Performance comparison of machine learning algorithms for credit card fraud detection

Research Article
Open access

Performance comparison of machine learning algorithms for credit card fraud detection

Zhendong Chen 1*
  • 1 College of Engineering, Michigan State University, East Lansing, Michigan, 48823, USA    
  • *corresponding author chenzh52@msu.edu
Published on 14 June 2023 | https://doi.org/10.54254/2755-2721/6/20230901
ACE Vol.6
ISSN (Print): 2755-273X
ISSN (Online): 2755-2721
ISBN (Print): 978-1-915371-59-1
ISBN (Online): 978-1-915371-60-7

Abstract

Digital payment methods like credit cards have increased in popularity and usage dramatically in the past two decades along with the whole world transforming to digital and the emergence of E-commerce like Amazon, Shopify, and eBay that completely changed people’s spending habits. There is no doubt that online shopping and credit cards have brought huge conveniences to everyone’s daily lives, however, it also makes committing payment fraud easier than ever before. Payment fraud can be categorized into a variety of types and the research is focused on fraud where a credit card gets accessed by unknown individuals or groups with unauthorized transactions.
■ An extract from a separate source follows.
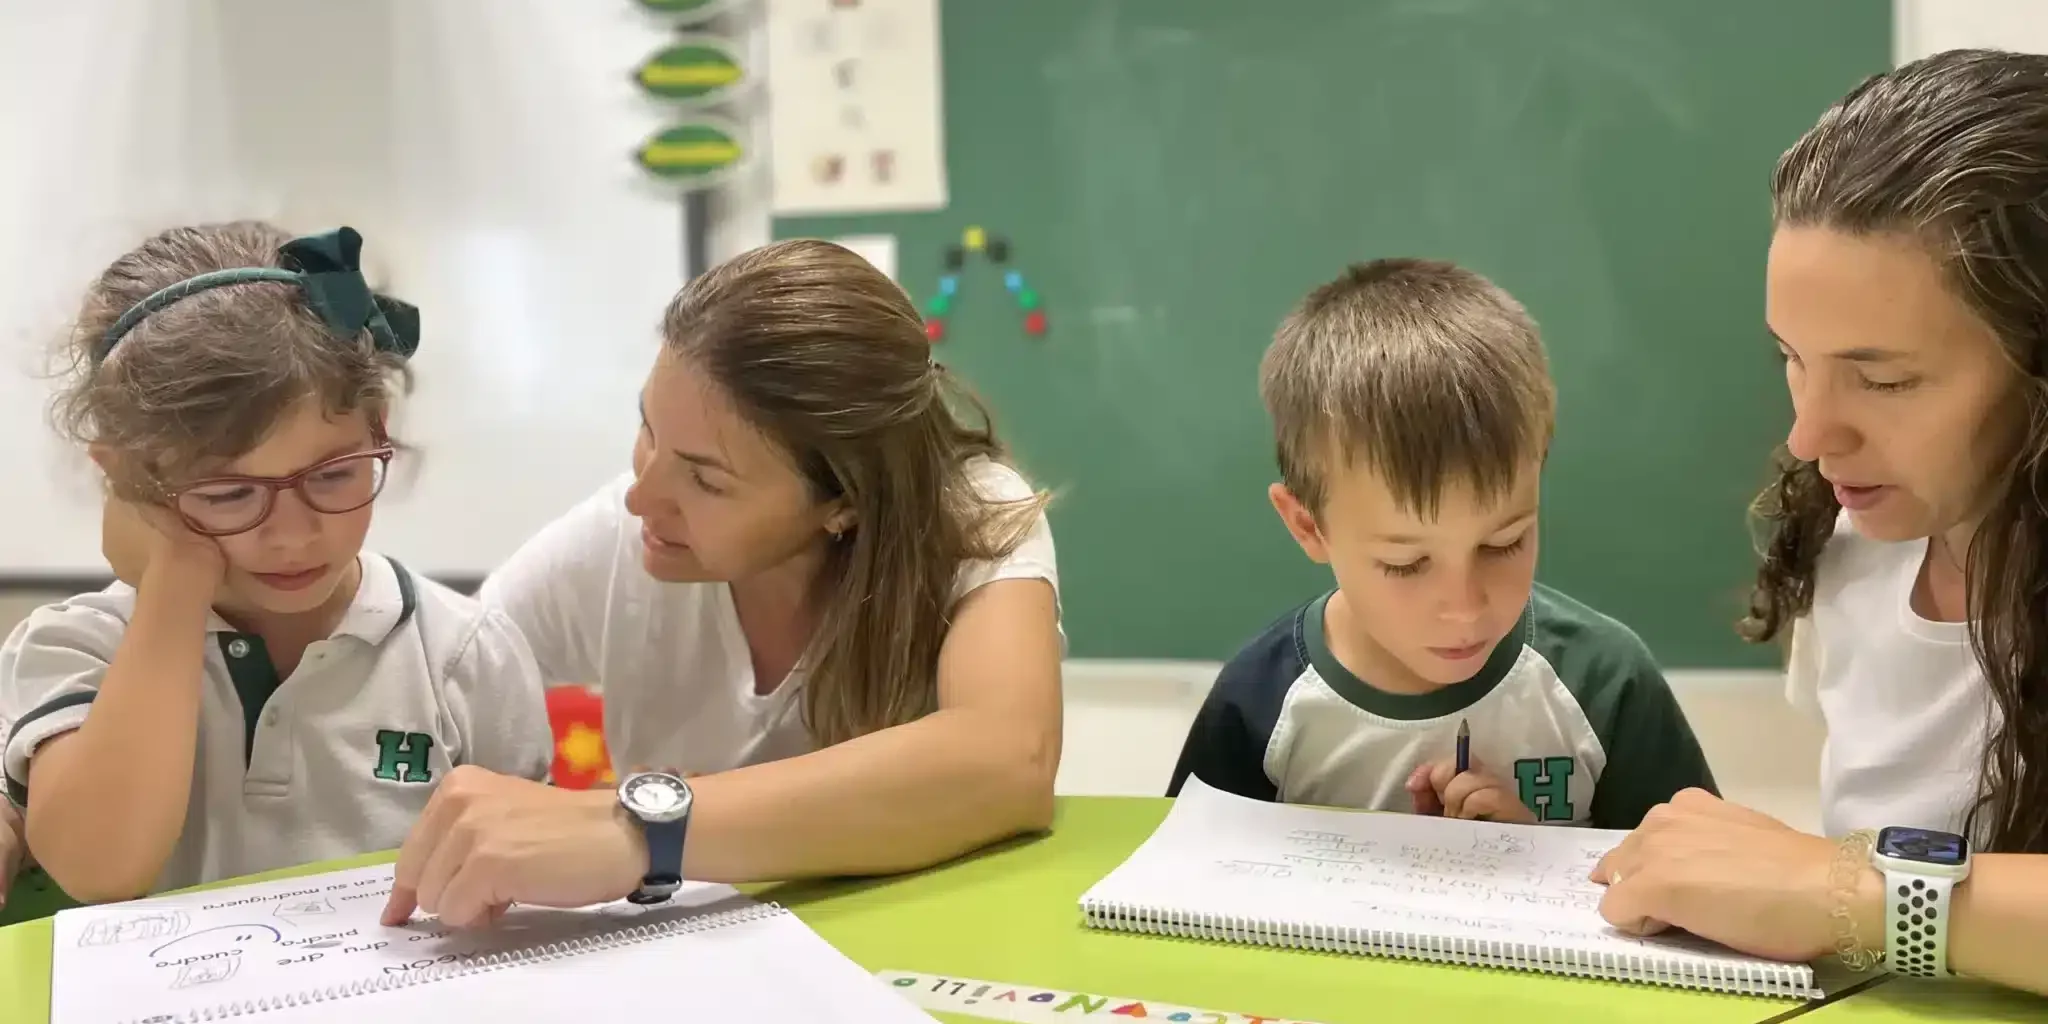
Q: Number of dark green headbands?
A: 1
The research consists of three main parts: 1. Determine a suitable metric to measure how well different machine learning algorithms work in terms of the ability to correctly identify fraudulent transactions and the practicability when being utilized in real-life scenarios. 2. Compares the performance of the algorithms including Gaussian Naive Bayes, Logistic Regression, SVM, Random Forest, and Sequential Neutral Network. 3. Explores techniques like random undersampling and smote oversampling that handle imbalanced data and evaluates their impacts on the performance of the algorithms. Throughout the research, it is shown that the recall and precision for fraudulent transactions should be the priority metric to measure how capable the machine learning algorithms are in detecting credit card fraud. Random forest performed the best overall compared to 4 other algorithms examined in the research. In addition, random undersampling made the overall performance of the algorithms worse, and smote oversampling had positive impacts on the recall for the Random Forest and Sequential Neural Network algorithms but with a slight drop in precision.

Keywords:

Credit Card Fraud Detection, Support Vector Machine, Random Forest, Machine Learning.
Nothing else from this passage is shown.